Valencia y Barça, siguen invictos

Los viejos cronistas se servían de tópicos para encabezar sus crónicas. Una de ellas era la de “partido con dos partes bien diferenciadas”. Valía tal apreciación para definir lo que fue el encuentro de Mestalla en el que los dos primeros de la clasificación mantuvieron su condición de invictos y con su igualada dieron esperanzas a Madrid y Atlético. Valencia y Barcelona perdieron dos puntos o lo que es lo mismo, los perseguidores se les acercaron a esos dos puntos. El Barça apabulló al Valencia durante el primer tiempo. En el segundo cambió el panorama y, además de equilibrio, los locales se adelantaron con gol en jugada de Guedes, Gayá y remate final de Rodrigo que pusieron al Barça contra las cuerdas.

Empató Jordi Alba en pase magistral de Messi en el minuto 82, y ello fue premio para lo buscado medio tiempo. Fue partido vibrante cuando los barcelonistas trataron de igualar y las valencianistas, además de defenderse, buscaron aumentar la ventaja. El  empate llegó en los instantes en que Garay estaba pidiendo el relevo y no se producía. Hubo algo de despiste en la llegada de Alba. Si bien los barcelonistas se marcharon sin conocer la derrota, las valencianistas mostraron una imagen que está en consonancia con lo vivido hasta ayer. No hay casualidad sino causalidad. Un buen entrenador, buen sistema de juego y futbolistas que junto a la calidad aportan compromiso para no estar por debajo de los equipos tenidos como superiores.

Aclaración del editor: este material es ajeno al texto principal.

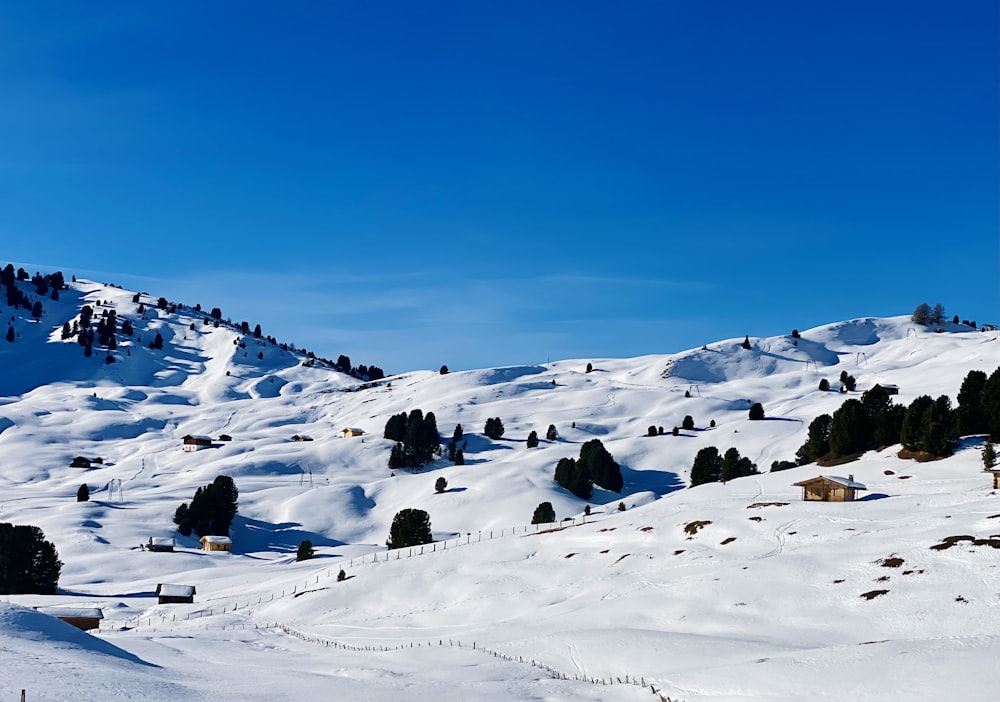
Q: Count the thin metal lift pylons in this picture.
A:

Se equivocó Neto portero del Valencia que no paró el balón y se le coló entre las piernas. Se equivocó el juez de línea porque no vio que la pelota entraba en la portería. Se equivocó el árbitro que tampoco vio lo que vio medio mundo. Se equivocó la paloma. No hay todavía VAR, No hay ni siquiera ojo de halcón. Fue la jugada que pudo haber pagado los méritos del Barcelona que no dejó jugar al Valencia en ninguna de las parcelas del campo donde hay que demostrar superioridad.

El Valencia tenía la obligación y tal vez la consigna de evitar que el adversario manejara la pelota como suele. El Barça tenía que evitar que los valencianista, rápidos en el contragolpe aprovecharan la mejor de las virtudes. Para evitar que Zaza y Rodrigo pudieran poner en apuros a Ter Stegen fue importante no solo tener el cuero en los pies, sino recuperarlo rápidamente. Los barcelonistas ganaron muchas de las disputas individuales de modo que de cada una de ellas salían con ventaja.

El segundo clasificado de la Liga no agobió al primero más que en un par de ocasiones aunque en ninguna de ellas tuvo que esforzarse Ter Stegen. Si lo hizo Neto que al margen del error del tanto, que no quiso por válido el árbitro, evitó uno en disparo desde muy cerca con el que quiso batirle Luis Suárez. Salvó el envite con un despeje con el pie derecho al estilo de guardameta de balonmano.

Hubo minutos del primer tiempo en que el juego valencianista pareció lo que siempre se llamó defensa numantina. Encerrado en su campo y evitando jugadas de peligro en su área, se fue al descanso quizá con sentimiento del deber cumplido. El empate a cero era satisfactorio. Después hubo otro conjunto. Otras prisas por evitar lo que se presumía. Más concentración, menos errores en el pase. Más balón. Más apuros para Ter Stegen y sus defensas. Si en la primera mitad todo el Barcelona fue superior línea por línea con jugadores de desempeño excepcional, en la segunda los valencianistas se igualaron e imposibilitaron que los adversarios fueran tan superiores.